Thomas, I'm curious what the optional quick reject does exactly? I suppose I could have ran your code without it to see what the difference is, but it's late :)

My sort is a moral equivalent of yours and Dave's.

I've found that hunting down cycles is the hardest part. I think we're only O(N LOG(N)) on average, cause theres a few cases that absolutely kill our algorithmns.

One improvement you might think about is keeping a counter of how many elements you've processed so you can bail out early.

For an N of 63452, there are 404 cycles and you end up running your cycle finding loop loop something like 404+63032 times. (Granted, I think most of the ones on the end are probably very few iterations before it finds out it is on a bad cycle.)

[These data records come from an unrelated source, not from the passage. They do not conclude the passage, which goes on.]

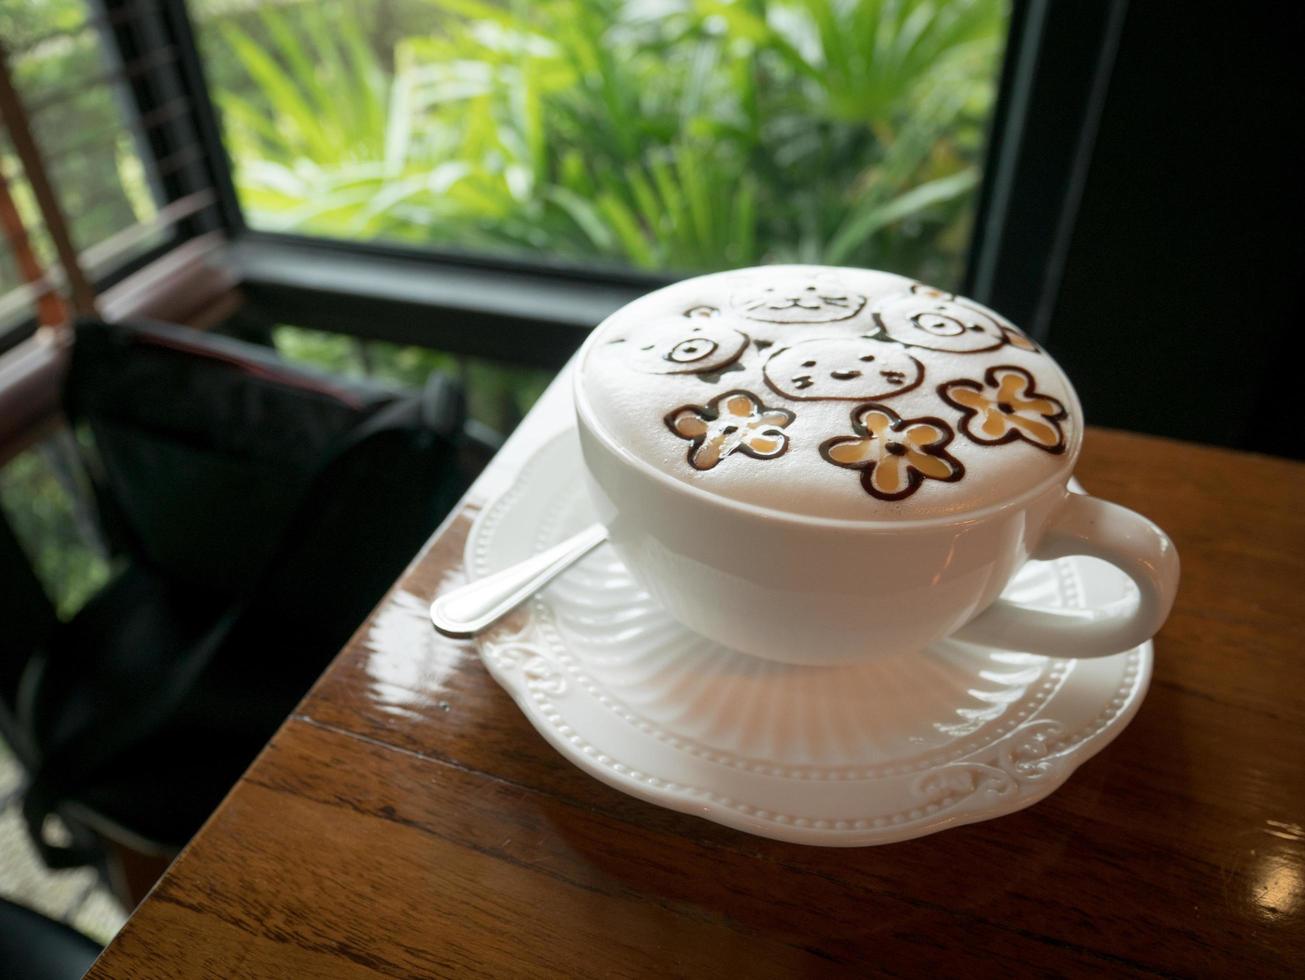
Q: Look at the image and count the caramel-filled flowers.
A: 3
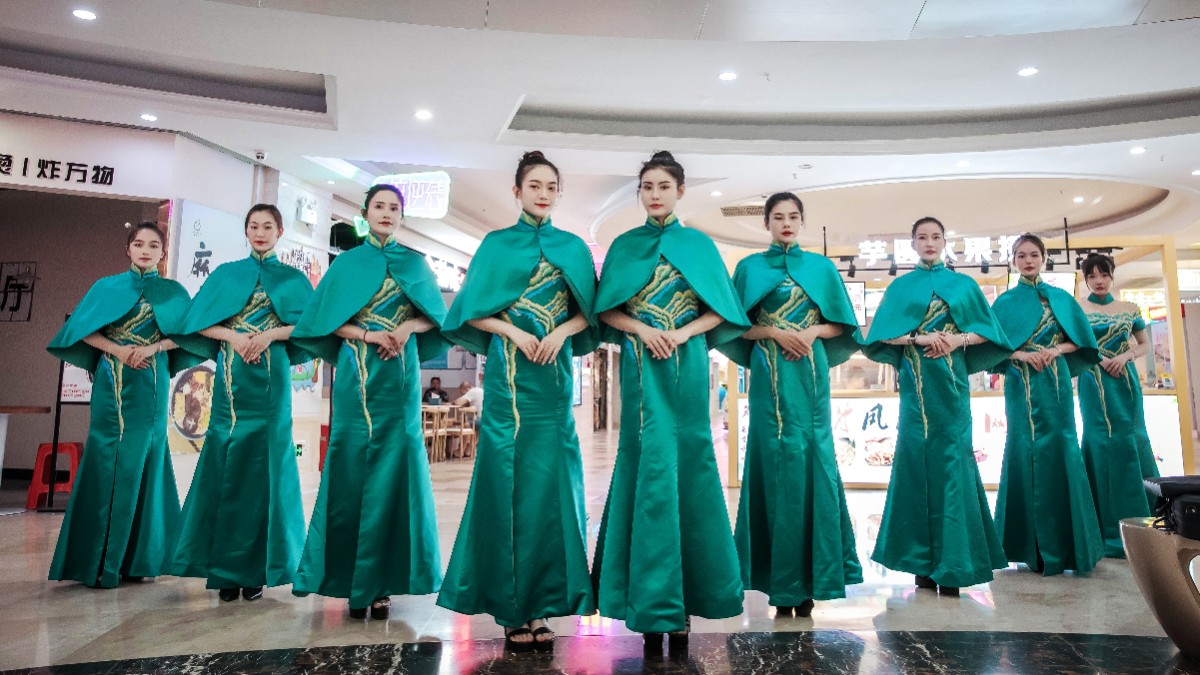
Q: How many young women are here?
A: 9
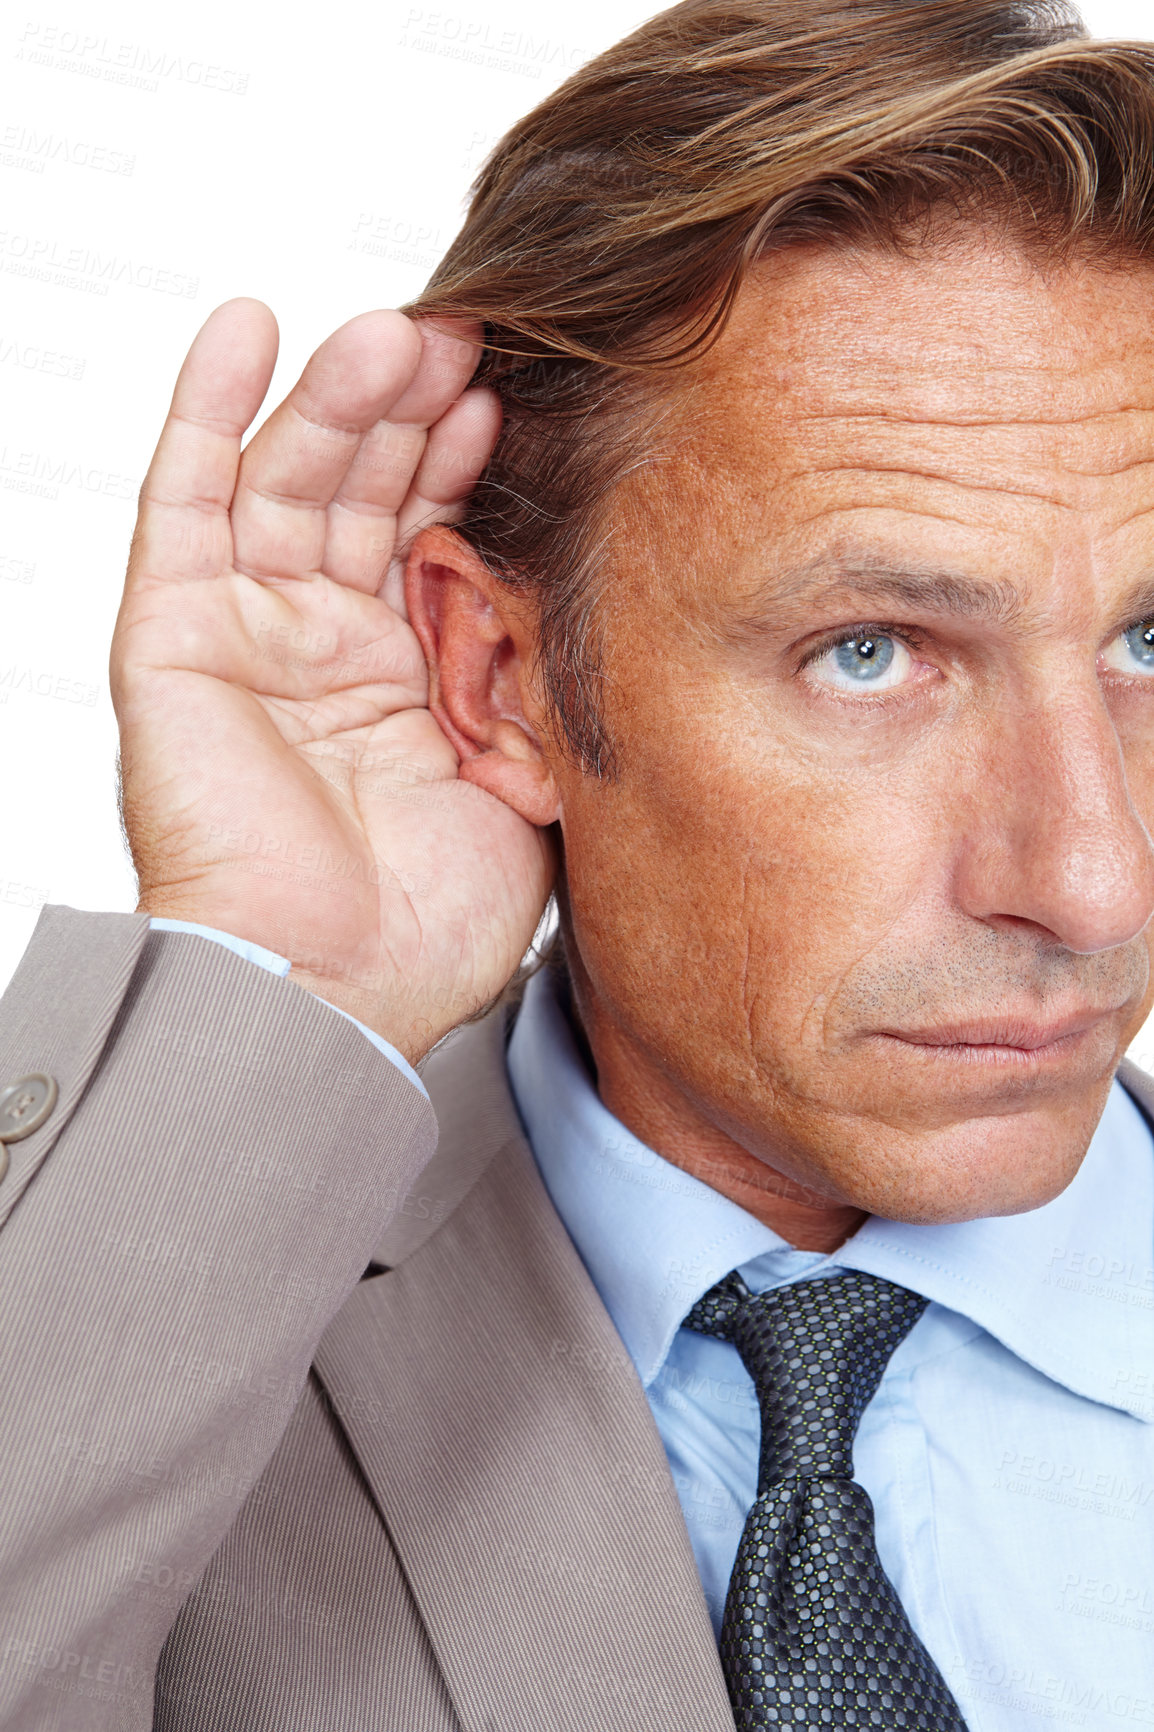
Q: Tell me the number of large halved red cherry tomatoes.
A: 0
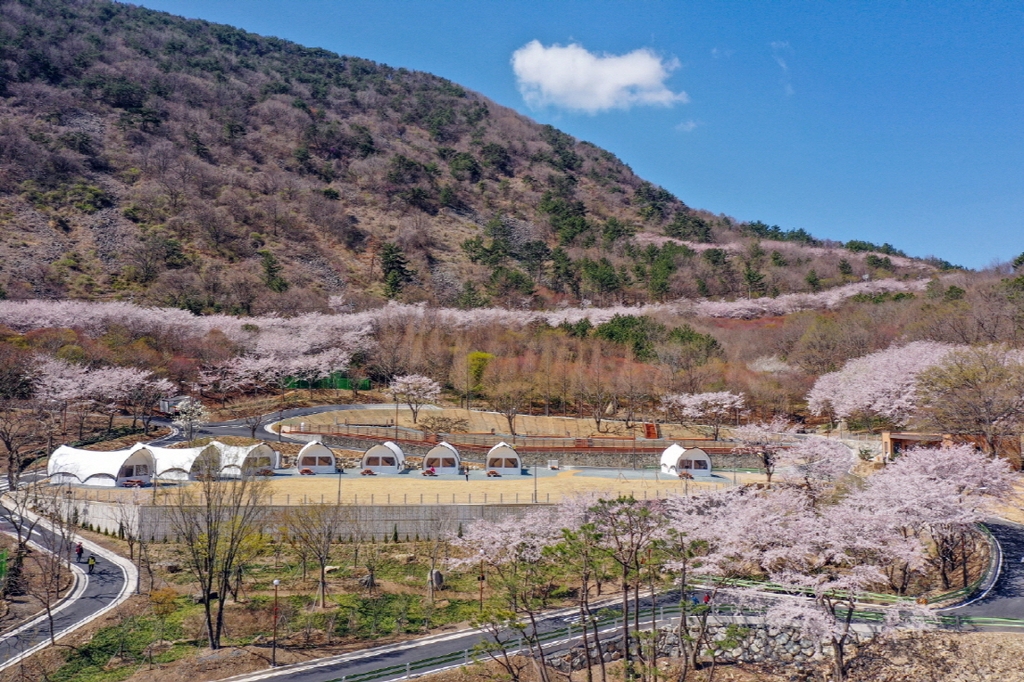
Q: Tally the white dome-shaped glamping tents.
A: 8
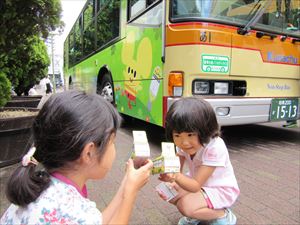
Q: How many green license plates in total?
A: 1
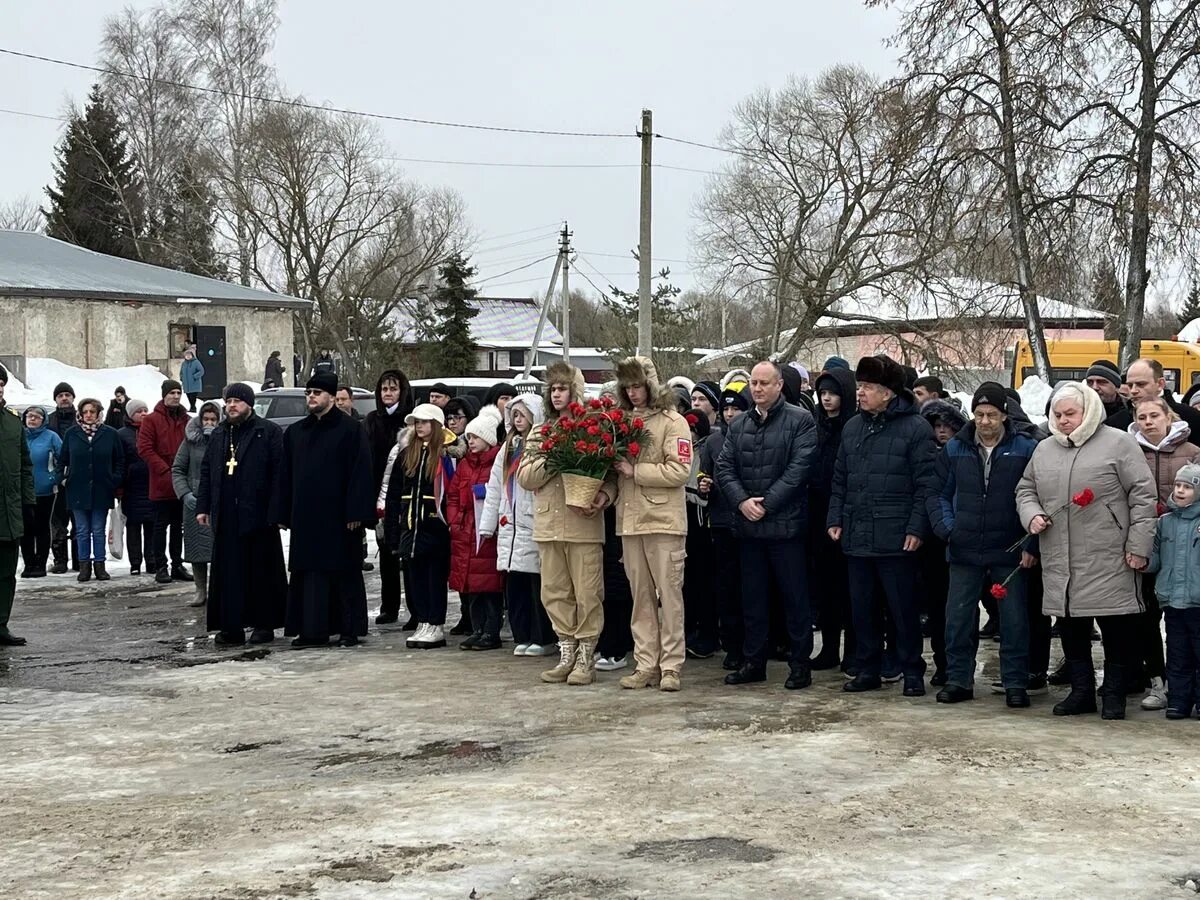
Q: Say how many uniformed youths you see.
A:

Mine for the same N runs it's cycle finding loop 404-1+26790 times.


If I had the higher maths, I'd try to find the relationships between N and the beginning of the cycles, but right now it looks completely random to me. Maybe I'll cheat and see if someone has a white paper somewhere :)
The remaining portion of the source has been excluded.